Peter weaves his way through the crowd, keeping his head down as if that would do anything to stop the bright red Spider-Man suit from being a beacon of interest. Hushed whispers surround him, but he zeroes in on the tense exchanges between the fire crew on the front line.

“ _A woman_ … _their mother_ … _fifth floor_ … _no, the windows on the east side of the building are compromised_ … _that’s not feasible_.”

He glances upwards towards the fifth floor once he reaches the foot of the building, but there’s a hand on his shoulder to find a firefighter looking down at him. There’s a smear of soot across his face, but he’s clearly more focused on Peter’s clearly fire-torn suit.

“Spider-Man? This is a job for the fire department, son, we’ve got a handle on it. I know you’ve been trying to help out a bit recently, but why don’t you go home?”

Peter shakes his head. He can’t. Not without helping.

“Let me, sir, please. I can get the woman out, and I’ll leave you to it, I promise!” Peter has to yell the last few words over his shoulder as he webs his way up to the fifth floor, not waiting for a reply. He has to do his.

The window frames are burning, what once maybe used to be wood now splintering with the heat of the flames. Peter throws himself through one without thinking about it, feeling the searing heat brush up against his exposed arm, where he clearly hadn’t done a good enough job of stitching up the suit. He grits his teeth and steadies himself as he lands on his feet.

He’s got super-healing, what’s a bit of charred skin versus that?

Nothing, he tells himself, absolutely nothing at all.

He ducks and weaves his way through the furniture, some blackened and some alight, trying to keep his mind firmly centred in the task at hand.

There’s a woman pressed into the corner, drifting in and out of consciousness. She’s got blonde hair, covered in ash. It’s all Peter can do to not think of Pepper as he drags her close to him and keeps them as low to the ground as possible.

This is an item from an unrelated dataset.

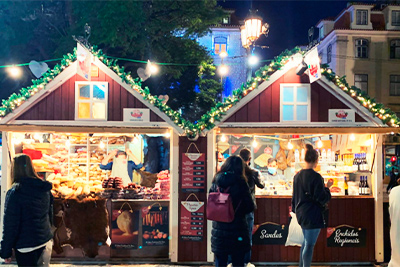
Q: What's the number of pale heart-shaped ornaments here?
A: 3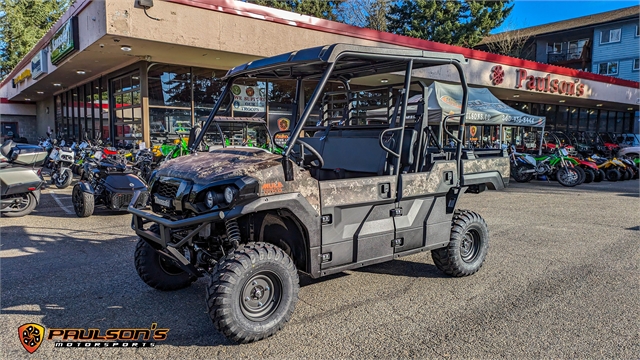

_History is repeating itself. History is repeating itself._

He’s nearly back at the exit. He can see it through the haze of thick black smoke and he grits his teeth, tugging them both towards the window frame. It looks like it’s beginning to cave under the weight of the flames, but he keeps going, keeps moving towards their way out. He can do this. He needs to do this.

They make it. He helps the woman out the window first, where fire crews are waiting with ladders to help them down.

Peter swings a leg over, pulling himself through the gap and-

 _Pain_.

The window frame finally splinters under the weight and cracks, the burning wood landing across the top of Peter’s back. He can’t think, can’t breathe. There’s a guttural yell of agony somewhere, and he thinks maybe it’s him. Roaring red hot pain consumes his entire being. The blood in his veins is alight, nerve endings screaming.

It’s all he can do to cling onto the grip he has on the woman until a firefighter has transferred her fully out of his hold, down to safety.

There’s someone else there, offering Peter a hand, but he just shoots a web out to the side of the building blindly, trying his best to push through the pain.

He did it. She’s okay.

As Peter’s got both shaky feet on the ground, trying his best not to double over in pain, a man rushes over to him that Peter hadn’t noticed before. The flock of small children try to follow but they’re held back by a medic, and even with his vision caving in at the edges from the pain, when Peter finally gets a good look at the woman’s face in the golden street-lights rather than the burning glow of the fire, he understands why. The sight of the charred flesh is enough to give anyone nightmares.

“Thank you,” the man breathes out breathlessly from where he’s slumped on the pavement next to who Peter suspects must be his wife, judging by the ring on his finger and the way he brushes a thumb over the matching one on the woman’s finger. “You’re a good man, Spider-Man.”

No, he’s not.

No matter what he tries to convince himself of, he knows, deep down that he’s doing this to atone for his sins, to alleviate just a fraction of the grief and guilt resting on his shoulders, poisoning his mind.

He’s not good. There isn’t an ounce of good in his body.

He’s not a good man. He’s a guilty one.

He just nods at the man, before he turns and stumbles away, suddenly all too aware of the throbbing pain rushing through him. He’s stuck in a terrible nightmarish-fever dream. Every part of him feels like he’s been set alight. He _burns_. The flames are gone confined in the building but Peter can still feel them, towering over him and scorching his skin from his bones.

He can’t see straight. He can’t think straight.

There are too many things happening as the world starts to spin tumultuously around him. His eyes fixate briefly on a familiar car pulled up to the curb but then they’re torn away by the wailing sirens of more medics arriving, red and white flashes of light dancing across his vision. People are crowding around him. He thinks he hears someone ask if he’s okay, but then a hand reaches out for him and he tries to bat it away, hissing in pain at the movement in his arm.

There’s another voice somewhere in the sea of chaos and confusion and _pain_ but this one doesn’t alarm Peter quite as much as the other one did.

“Get away from him, just back _off_.”

Then there’s someone right in front of him and they’re trying to touch him, hand gripping one of his shoulders - the uninjured one, he notes hazily in the back of his mind. He squirms away, even though the touch feels familiar. He doesn’t want anyone seeing him right now.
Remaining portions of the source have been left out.